Your assignment ->
Among these records, which lines include "young"? Copy them out.

Records for this task ->
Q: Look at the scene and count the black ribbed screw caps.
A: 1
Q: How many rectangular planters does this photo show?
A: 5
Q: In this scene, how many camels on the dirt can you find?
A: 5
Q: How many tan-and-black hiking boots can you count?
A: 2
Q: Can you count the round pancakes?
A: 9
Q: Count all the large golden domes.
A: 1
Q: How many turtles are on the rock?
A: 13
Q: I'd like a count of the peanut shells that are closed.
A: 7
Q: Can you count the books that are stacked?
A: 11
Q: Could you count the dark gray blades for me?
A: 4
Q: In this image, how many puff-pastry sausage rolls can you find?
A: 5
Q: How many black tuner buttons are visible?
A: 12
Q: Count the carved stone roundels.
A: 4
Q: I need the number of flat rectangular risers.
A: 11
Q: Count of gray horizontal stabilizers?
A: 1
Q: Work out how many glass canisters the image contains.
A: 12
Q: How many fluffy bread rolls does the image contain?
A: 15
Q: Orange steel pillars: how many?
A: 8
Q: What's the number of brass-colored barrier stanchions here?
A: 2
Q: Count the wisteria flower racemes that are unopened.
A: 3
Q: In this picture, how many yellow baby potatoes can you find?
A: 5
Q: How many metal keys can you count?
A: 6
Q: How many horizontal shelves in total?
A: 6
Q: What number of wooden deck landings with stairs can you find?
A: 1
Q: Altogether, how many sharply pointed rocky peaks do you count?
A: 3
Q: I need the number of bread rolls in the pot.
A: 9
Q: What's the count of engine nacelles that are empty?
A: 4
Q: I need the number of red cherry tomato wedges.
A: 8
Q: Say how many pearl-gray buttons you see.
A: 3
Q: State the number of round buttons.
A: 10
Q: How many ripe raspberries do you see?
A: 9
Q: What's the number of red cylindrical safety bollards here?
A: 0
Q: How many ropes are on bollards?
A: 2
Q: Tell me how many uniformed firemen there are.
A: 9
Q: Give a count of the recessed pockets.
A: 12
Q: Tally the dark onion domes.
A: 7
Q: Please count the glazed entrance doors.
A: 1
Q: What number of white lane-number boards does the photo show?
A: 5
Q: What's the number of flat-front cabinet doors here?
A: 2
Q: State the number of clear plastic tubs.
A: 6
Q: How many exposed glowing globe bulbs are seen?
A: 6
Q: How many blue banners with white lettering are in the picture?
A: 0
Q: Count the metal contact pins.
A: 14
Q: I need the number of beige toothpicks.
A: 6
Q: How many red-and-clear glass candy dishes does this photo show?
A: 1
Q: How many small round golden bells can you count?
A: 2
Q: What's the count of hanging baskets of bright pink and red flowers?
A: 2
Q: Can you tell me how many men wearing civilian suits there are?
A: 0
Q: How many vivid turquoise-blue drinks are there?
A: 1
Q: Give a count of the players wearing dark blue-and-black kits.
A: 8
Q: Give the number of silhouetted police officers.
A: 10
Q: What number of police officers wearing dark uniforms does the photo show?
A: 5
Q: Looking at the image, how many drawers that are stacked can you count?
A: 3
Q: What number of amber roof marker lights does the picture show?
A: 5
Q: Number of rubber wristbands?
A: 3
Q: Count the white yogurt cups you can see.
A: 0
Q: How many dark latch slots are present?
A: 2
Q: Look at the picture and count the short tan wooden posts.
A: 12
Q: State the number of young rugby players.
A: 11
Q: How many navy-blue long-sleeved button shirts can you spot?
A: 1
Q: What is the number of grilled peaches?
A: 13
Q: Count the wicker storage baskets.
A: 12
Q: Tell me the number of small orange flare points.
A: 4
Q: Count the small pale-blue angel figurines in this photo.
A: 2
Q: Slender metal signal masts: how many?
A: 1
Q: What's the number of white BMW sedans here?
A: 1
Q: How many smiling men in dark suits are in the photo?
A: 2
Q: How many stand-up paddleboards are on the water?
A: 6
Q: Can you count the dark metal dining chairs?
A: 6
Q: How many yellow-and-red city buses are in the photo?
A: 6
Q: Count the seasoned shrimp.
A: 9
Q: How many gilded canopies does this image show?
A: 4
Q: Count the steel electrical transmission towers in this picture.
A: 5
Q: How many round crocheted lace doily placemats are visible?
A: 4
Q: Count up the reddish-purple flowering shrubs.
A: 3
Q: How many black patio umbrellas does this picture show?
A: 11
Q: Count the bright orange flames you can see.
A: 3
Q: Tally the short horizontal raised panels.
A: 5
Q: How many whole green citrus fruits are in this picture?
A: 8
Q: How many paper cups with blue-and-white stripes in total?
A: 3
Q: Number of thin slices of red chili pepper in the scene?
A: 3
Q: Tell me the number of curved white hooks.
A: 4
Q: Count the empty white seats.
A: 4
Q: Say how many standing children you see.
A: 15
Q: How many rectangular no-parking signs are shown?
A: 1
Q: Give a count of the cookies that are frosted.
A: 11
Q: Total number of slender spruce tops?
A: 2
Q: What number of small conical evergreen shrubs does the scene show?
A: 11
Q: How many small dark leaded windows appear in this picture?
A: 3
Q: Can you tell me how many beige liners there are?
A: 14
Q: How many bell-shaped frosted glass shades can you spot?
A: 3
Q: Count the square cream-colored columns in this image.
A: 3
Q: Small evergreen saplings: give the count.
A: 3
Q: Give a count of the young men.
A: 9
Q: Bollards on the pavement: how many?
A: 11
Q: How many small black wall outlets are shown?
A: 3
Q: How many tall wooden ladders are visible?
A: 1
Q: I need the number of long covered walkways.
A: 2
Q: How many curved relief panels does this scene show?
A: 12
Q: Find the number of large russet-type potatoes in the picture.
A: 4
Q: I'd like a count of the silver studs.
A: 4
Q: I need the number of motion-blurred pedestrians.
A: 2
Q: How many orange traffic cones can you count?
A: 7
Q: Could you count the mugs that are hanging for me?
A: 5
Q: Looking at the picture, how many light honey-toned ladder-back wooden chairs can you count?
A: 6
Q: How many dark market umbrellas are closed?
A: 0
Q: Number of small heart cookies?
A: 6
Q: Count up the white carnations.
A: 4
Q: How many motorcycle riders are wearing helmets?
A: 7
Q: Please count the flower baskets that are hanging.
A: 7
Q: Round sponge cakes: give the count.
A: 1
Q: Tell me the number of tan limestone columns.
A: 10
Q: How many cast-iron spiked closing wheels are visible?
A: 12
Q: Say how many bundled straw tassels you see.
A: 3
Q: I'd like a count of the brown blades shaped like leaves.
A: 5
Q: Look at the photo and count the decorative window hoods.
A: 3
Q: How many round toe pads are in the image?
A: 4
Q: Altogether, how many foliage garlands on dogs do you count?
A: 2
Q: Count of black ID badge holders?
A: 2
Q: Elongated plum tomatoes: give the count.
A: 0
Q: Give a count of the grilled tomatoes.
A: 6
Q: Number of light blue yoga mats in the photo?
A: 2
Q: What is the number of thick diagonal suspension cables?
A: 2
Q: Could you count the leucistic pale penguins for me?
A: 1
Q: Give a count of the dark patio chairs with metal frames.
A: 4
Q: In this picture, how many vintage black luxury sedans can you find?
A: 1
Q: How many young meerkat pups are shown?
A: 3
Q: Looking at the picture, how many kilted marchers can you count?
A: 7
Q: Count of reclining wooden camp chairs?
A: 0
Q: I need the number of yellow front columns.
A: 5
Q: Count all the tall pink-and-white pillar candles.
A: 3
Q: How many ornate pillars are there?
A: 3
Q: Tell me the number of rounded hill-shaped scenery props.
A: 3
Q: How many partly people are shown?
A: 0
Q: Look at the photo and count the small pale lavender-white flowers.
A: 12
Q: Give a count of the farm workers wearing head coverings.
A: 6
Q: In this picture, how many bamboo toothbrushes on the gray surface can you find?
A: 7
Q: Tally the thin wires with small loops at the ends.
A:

Result for this task ->
Q: State the number of young rugby players.
Q: Give a count of the young men.
Q: How many young meerkat pups are shown?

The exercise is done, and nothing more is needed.